==== THE INPUT ====

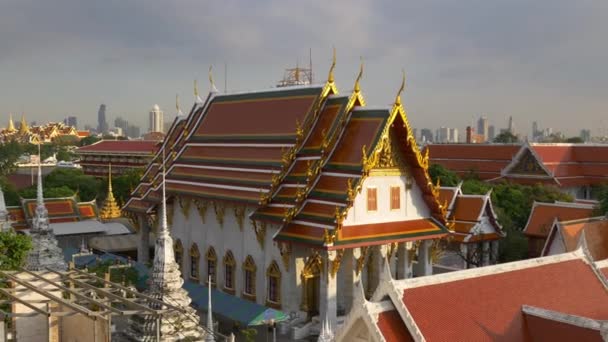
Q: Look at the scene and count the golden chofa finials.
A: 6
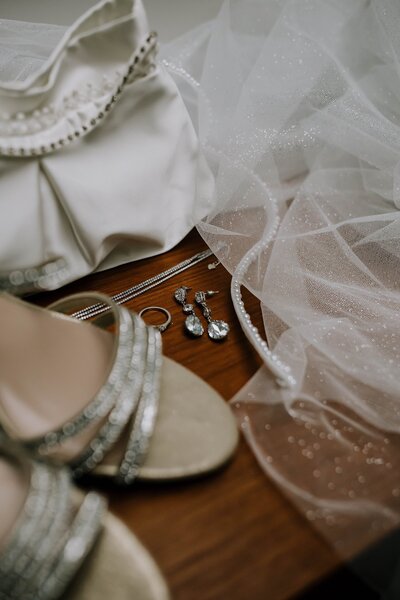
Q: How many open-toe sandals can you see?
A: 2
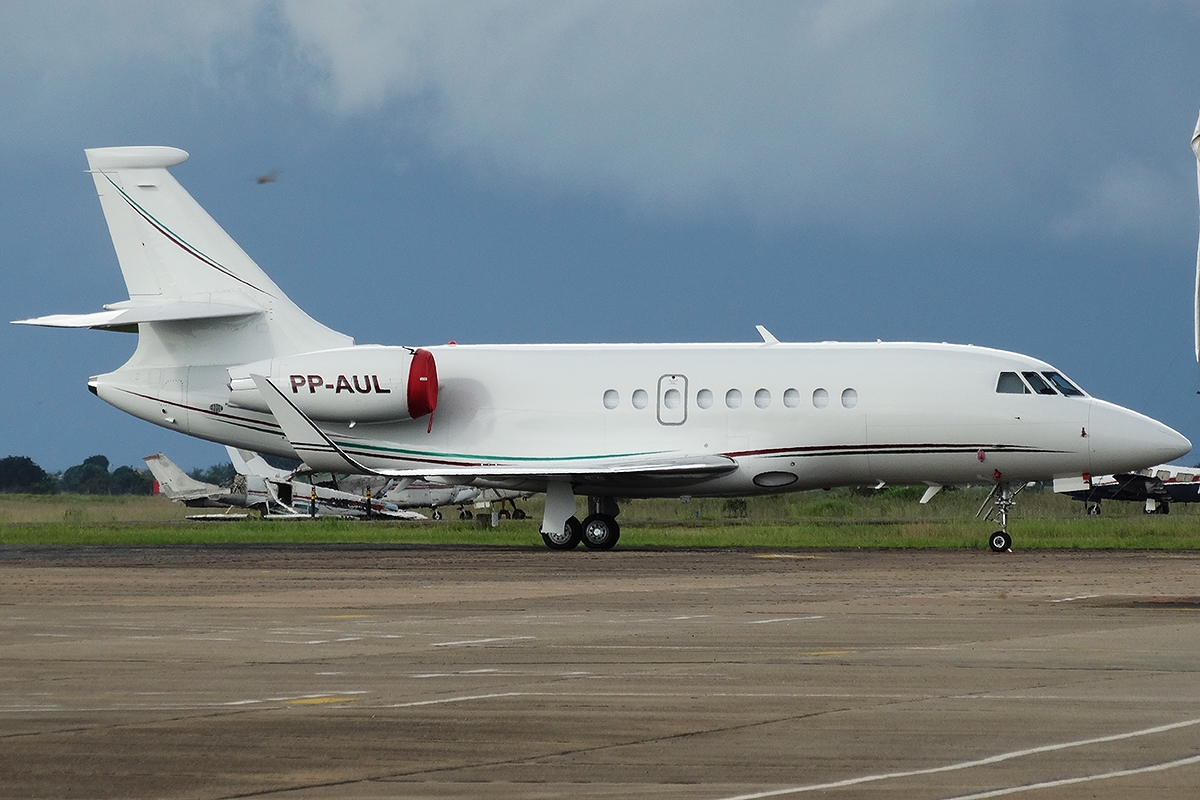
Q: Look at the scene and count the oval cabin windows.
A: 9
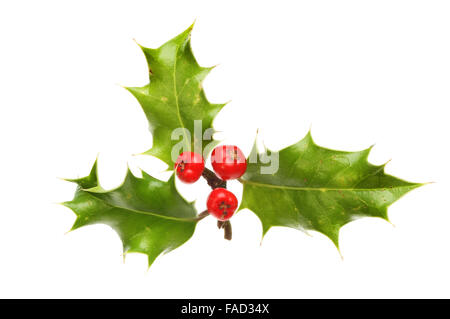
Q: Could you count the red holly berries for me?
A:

====
==== THE INPUT ====

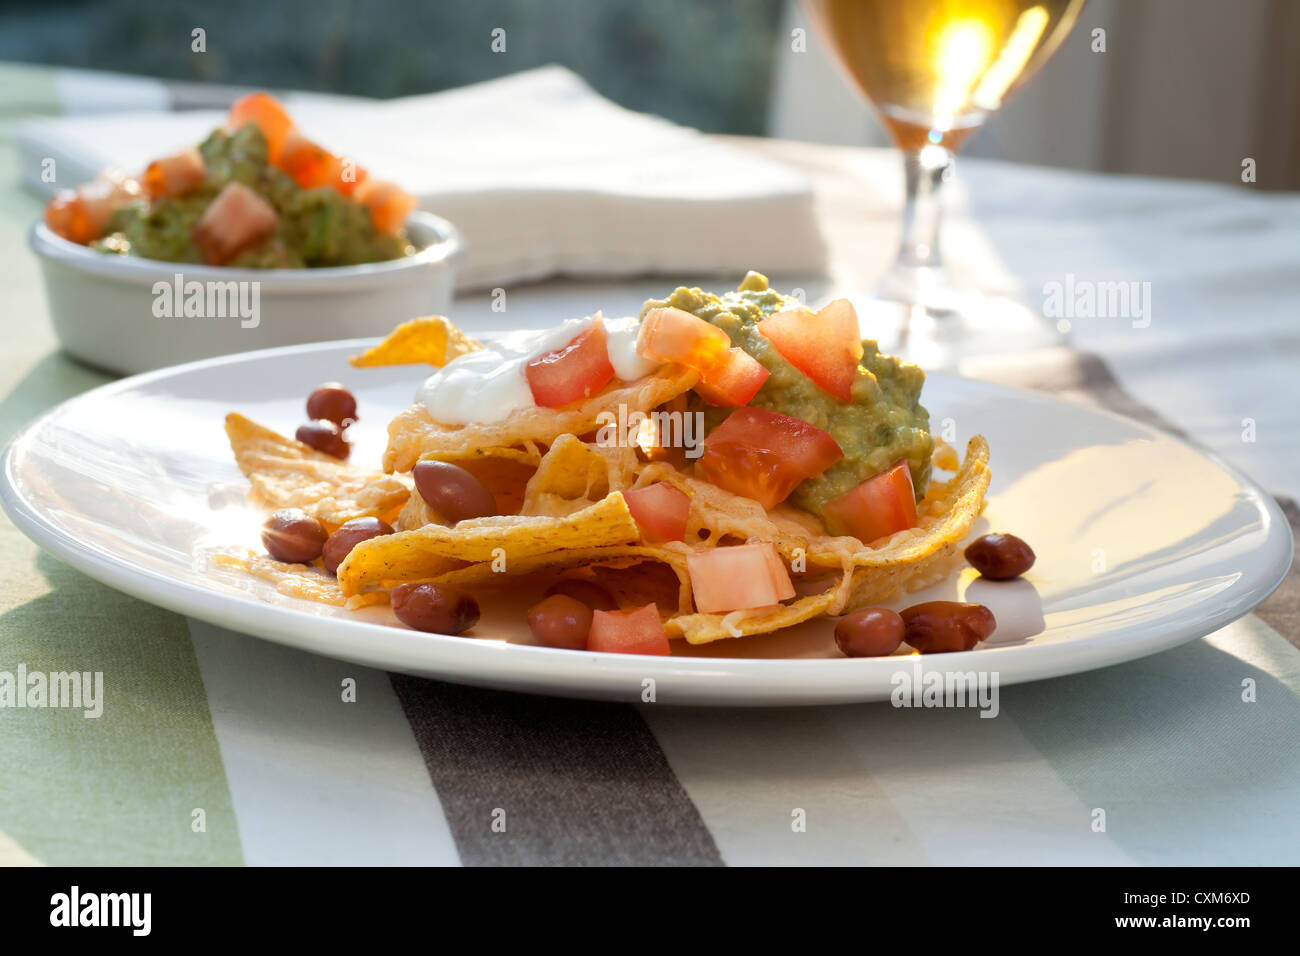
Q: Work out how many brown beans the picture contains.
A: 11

====

* WORK TASK:
Please show every line of the records that holds the word "count".

* ANSWER SPACE:
Q: Look at the scene and count the golden chofa finials.
Q: Look at the scene and count the oval cabin windows.
Q: Could you count the red holly berries for me?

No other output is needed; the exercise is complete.